▶ _Exercise_: Reproduce every record below word for word and include no pictures.

[Data for this task]

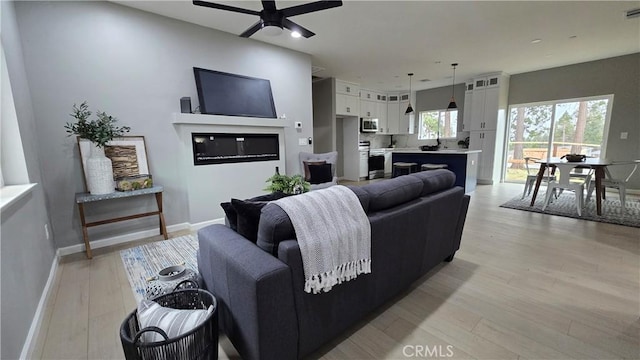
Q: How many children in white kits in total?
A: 0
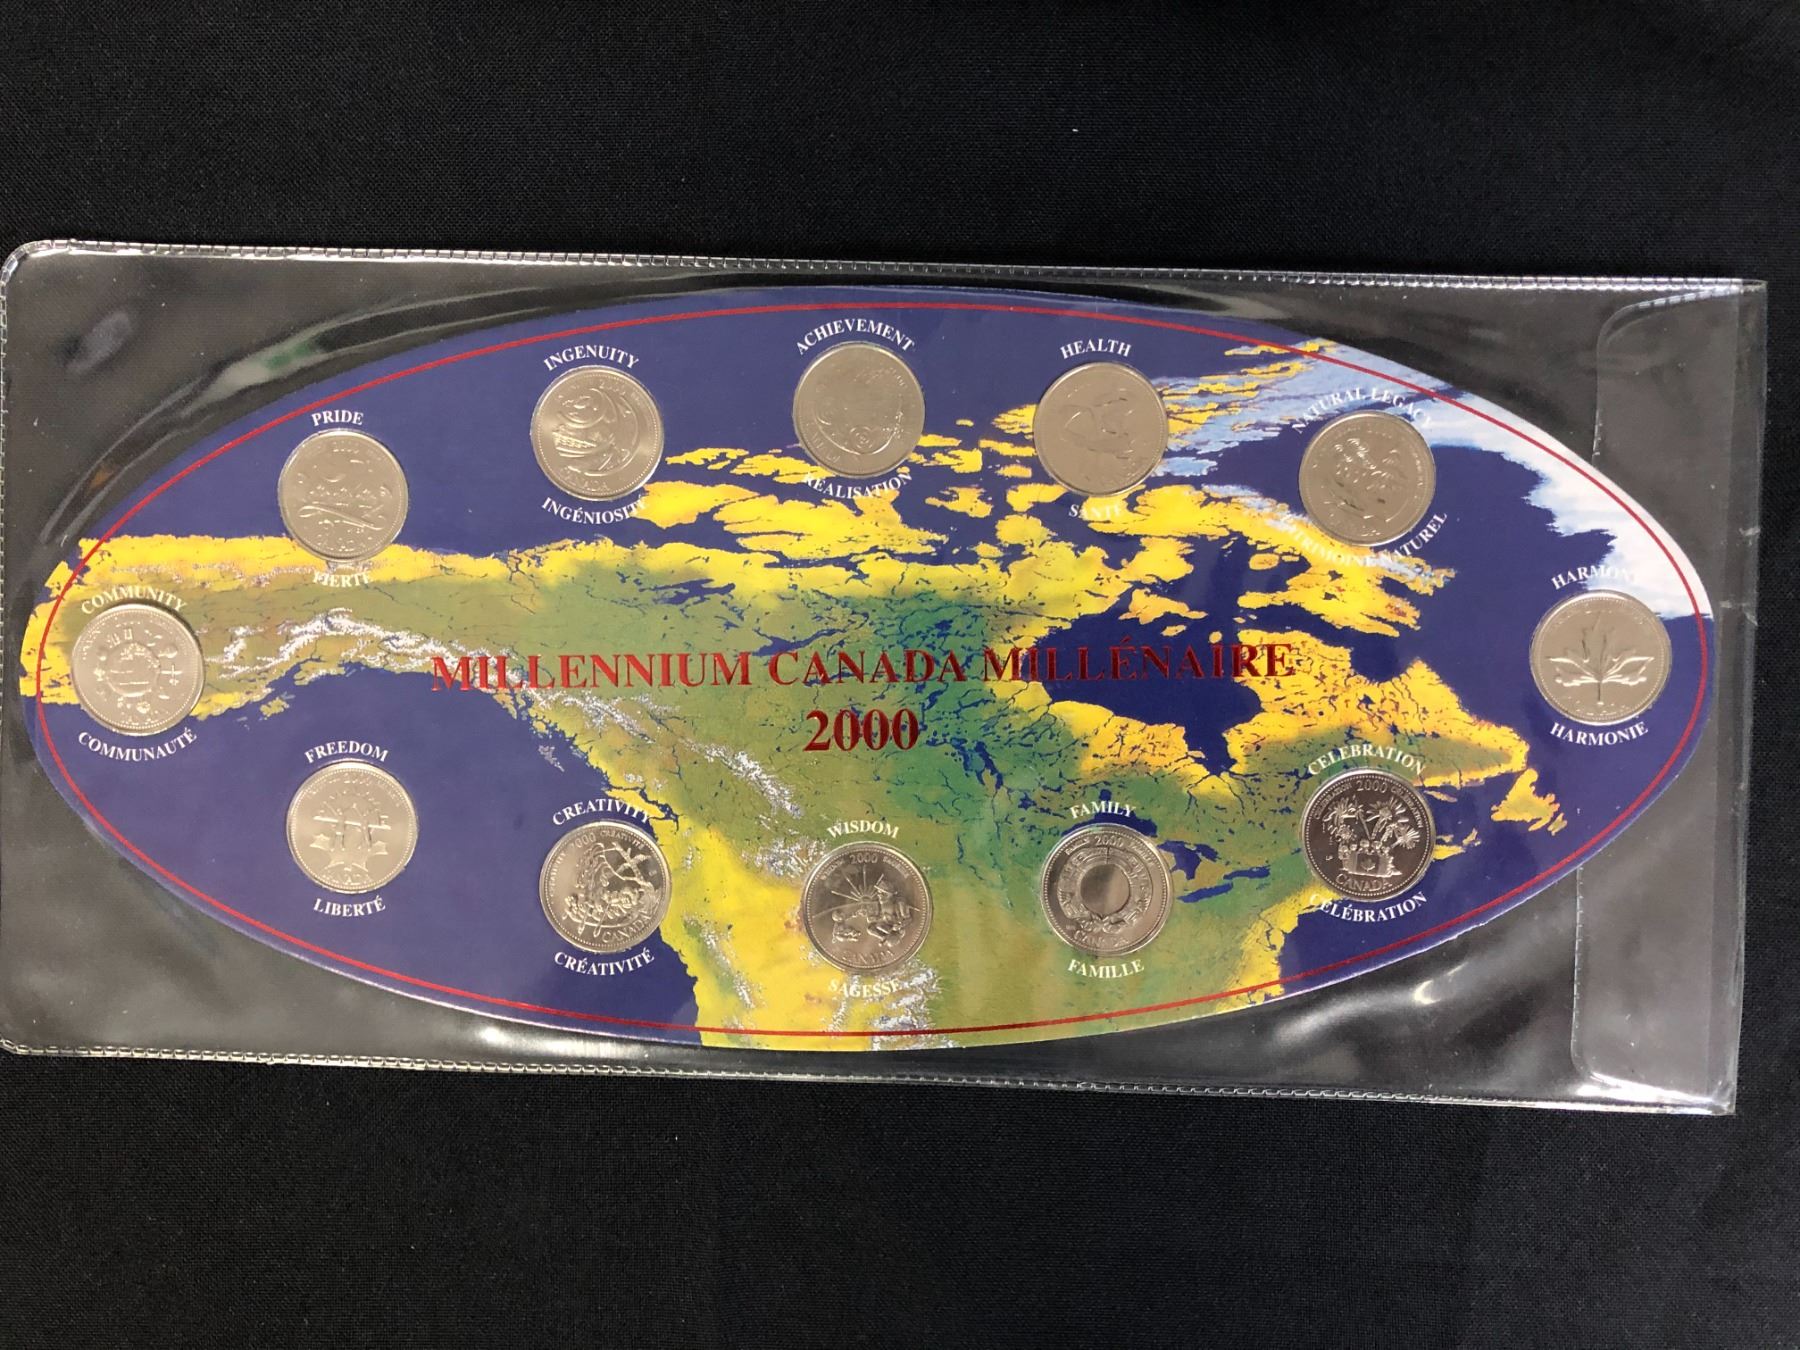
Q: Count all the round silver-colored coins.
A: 12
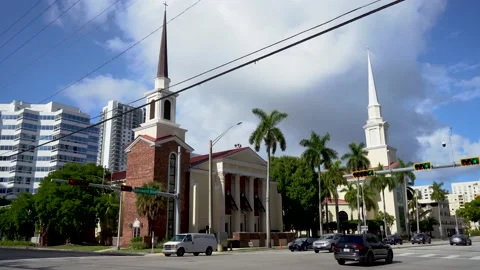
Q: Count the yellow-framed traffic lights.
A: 3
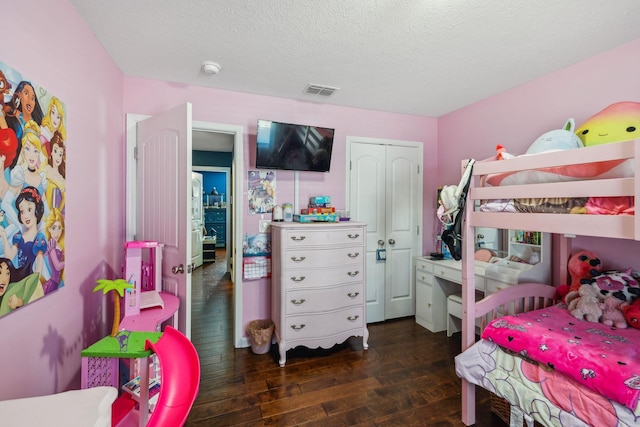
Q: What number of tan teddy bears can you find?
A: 1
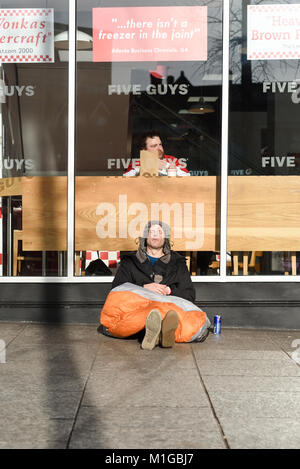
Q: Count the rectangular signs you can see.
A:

[/Data for this task]

▶ _Task solution_:
Q: How many children in white kits in total?
A: 0
Q: Count all the round silver-colored coins.
A: 12
Q: Count the yellow-framed traffic lights.
A: 3
Q: What number of tan teddy bears can you find?
A: 1
Q: Count the rectangular signs you can see.
A:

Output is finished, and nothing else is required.